Every time she fell, her big sister was there.
Her one-woman rescue team. Her lighthouse.
Even when the world couldn’t see her, she did.
Then came the strokes — three.
Back to back.
She lay in her big bed, with nothing to hold on to but broken history and
knowing her sister would come.
She always did.
But snowstorms don’t ask permission.
And silence stretched long —
Six months without much of anything.
No visit. No phone call.
She almost broke.
Not just from the brain injury, but from the wait.
Then a while later—
A whisper of a promise: “I’m coming.”
But something inside her said,
Don’t wait. Just go…. But she could not go. She couldn’t for many confusing reasons.
But her big sister finally showed up.
And like some sacred movie scene —
Two sisters, side by side.
One on oxygen. One weak from the strokes.
Both in wheelchairs.
Both looking like warriors in the aftermath of battle and a lot like their mother.
They couldn’t say much.
But they didn’t have to.
They understood.
Turned out —
The day of the stroke,
her sister had been in a car accident.
Broken ribs. Grandbabies in the back seat.

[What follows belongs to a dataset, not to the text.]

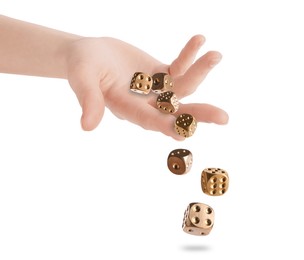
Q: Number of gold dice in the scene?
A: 7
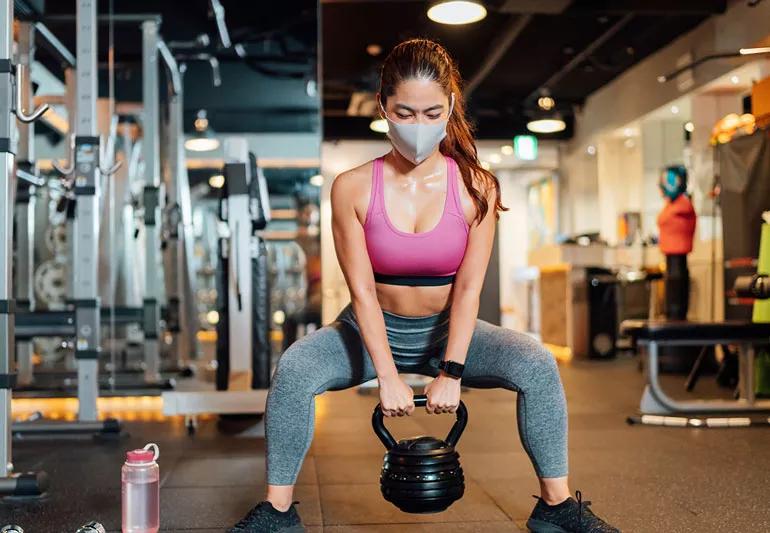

That’s why she didn’t come.
And she was okay.
She was okay.
That mattered more than words.
As the little sister healed,
the memories started to blur.
Even the good ones.
She tried to hold on —
to childhood giggles, to inside jokes, to Teddybear,
to the way the sun hit them in Texas,
to that one morning they both woke up
and the kitty was gone.
No one said it out loud,
but big sister remembered her way and lil sister another.
Sometimes,
the brain lets go before the heart is ready.
Still —
She believes.
Someday, the memories will return.
In flashes. In dreams.
In the wind against her face
when she’s 80 years old
driving her red convertible
with God riding shotgun.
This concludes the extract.